(Recorded data)
____
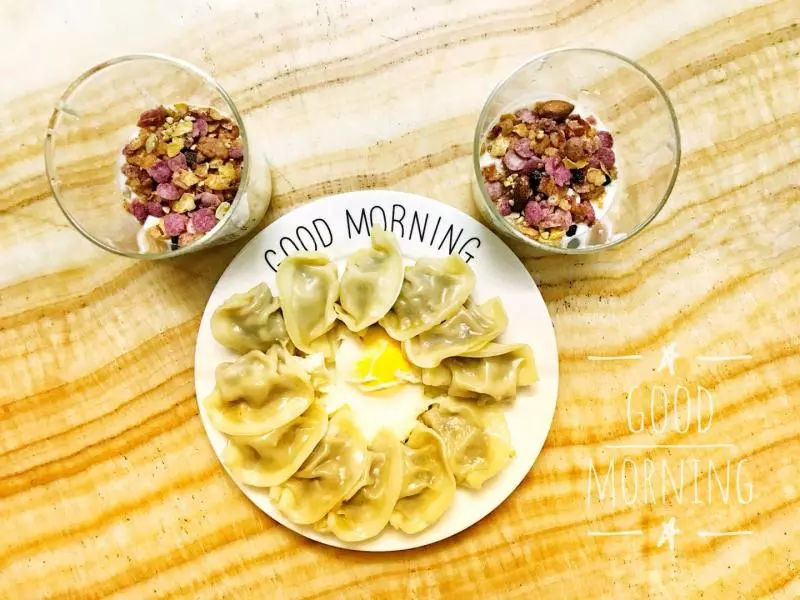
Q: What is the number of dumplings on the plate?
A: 12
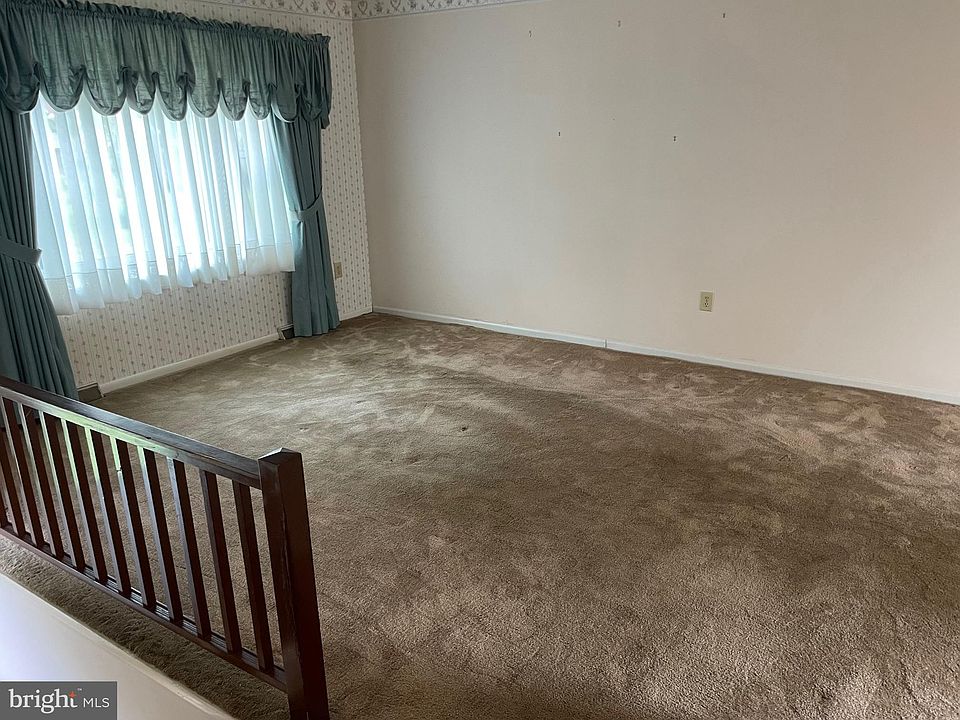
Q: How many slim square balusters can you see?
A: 12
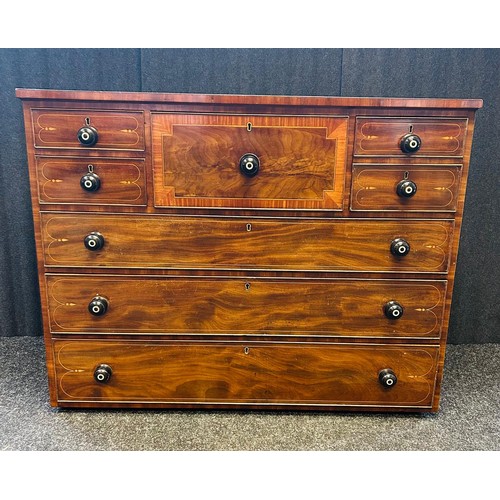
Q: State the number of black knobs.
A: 11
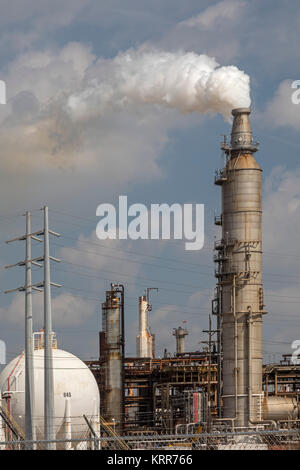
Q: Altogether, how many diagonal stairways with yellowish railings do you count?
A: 2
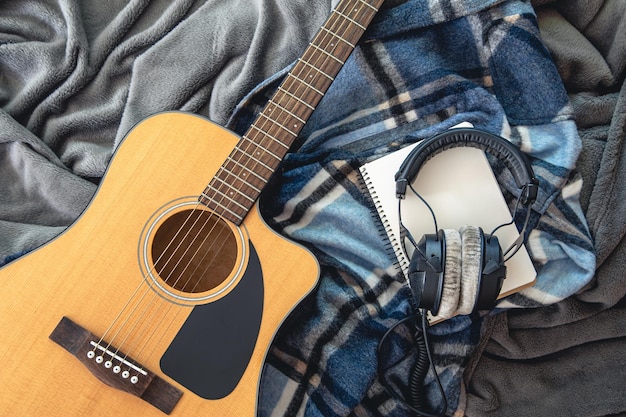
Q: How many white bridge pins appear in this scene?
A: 6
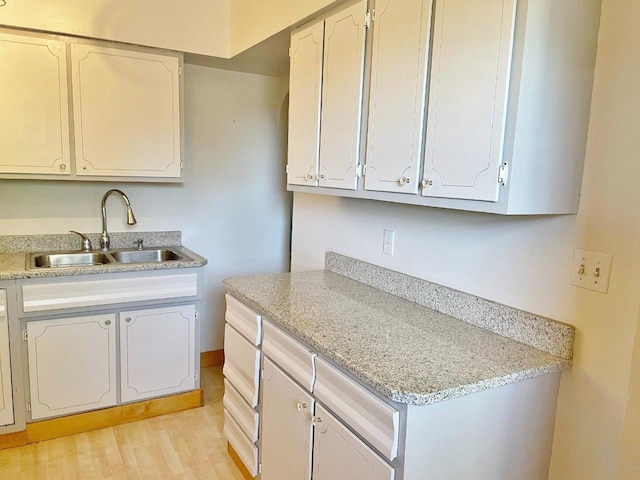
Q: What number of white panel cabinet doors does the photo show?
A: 11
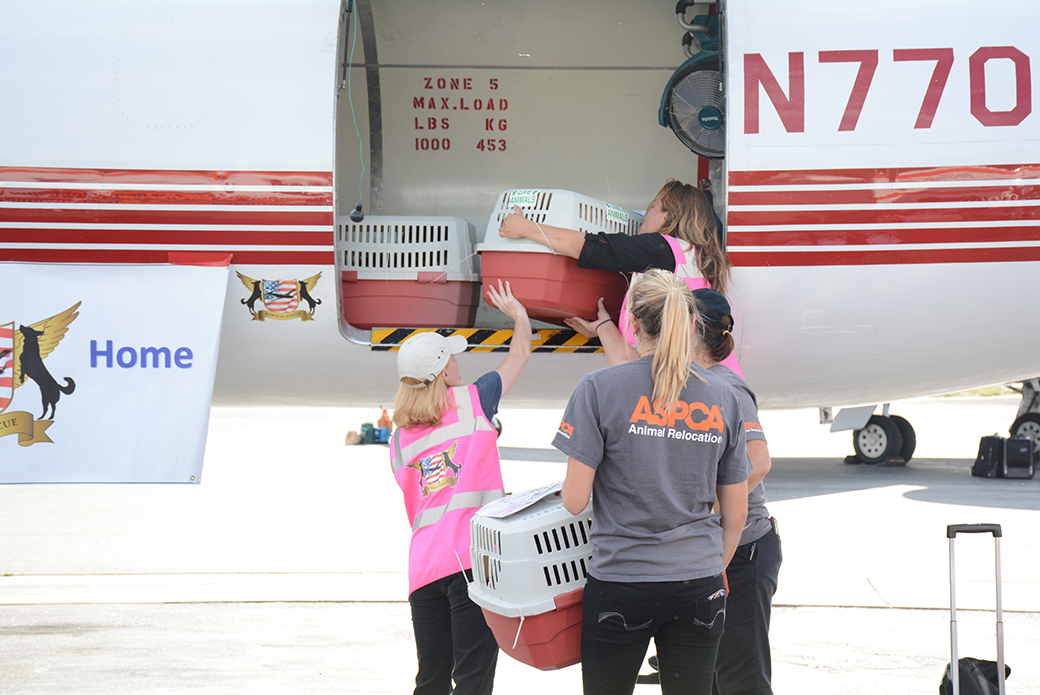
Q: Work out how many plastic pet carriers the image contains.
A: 3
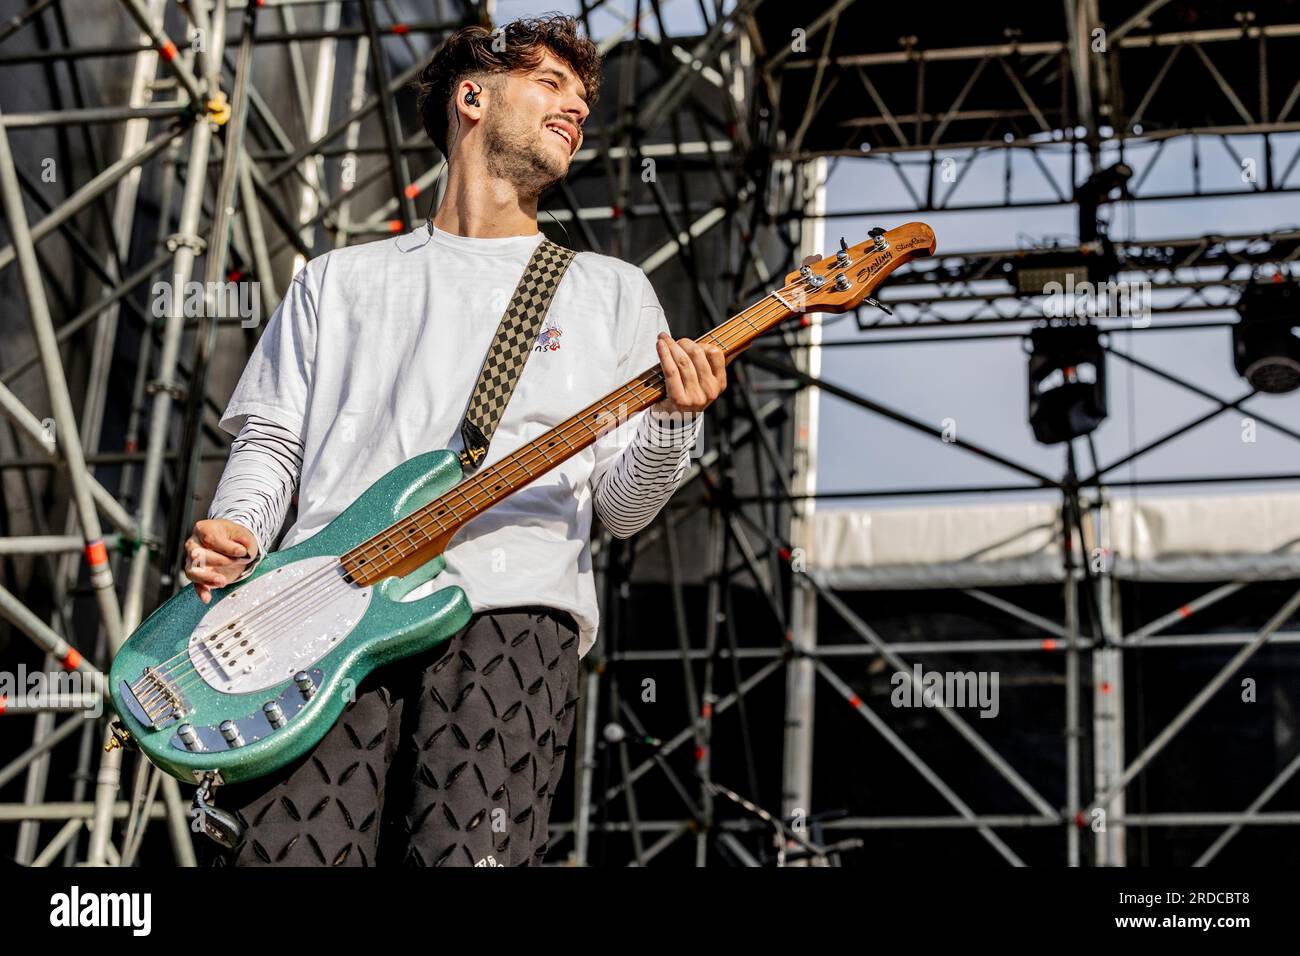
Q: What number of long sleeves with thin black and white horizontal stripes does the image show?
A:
____
■ EXERCISE DESCRIPTION
Write the data above out again exactly, every line of it, and exclude the pictures.

■ EXERCISE SOLUTION
Q: What is the number of dumplings on the plate?
A: 12
Q: How many slim square balusters can you see?
A: 12
Q: State the number of black knobs.
A: 11
Q: Altogether, how many diagonal stairways with yellowish railings do you count?
A: 2
Q: How many white bridge pins appear in this scene?
A: 6
Q: What number of white panel cabinet doors does the photo show?
A: 11
Q: Work out how many plastic pet carriers the image contains.
A: 3
Q: What number of long sleeves with thin black and white horizontal stripes does the image show?
A:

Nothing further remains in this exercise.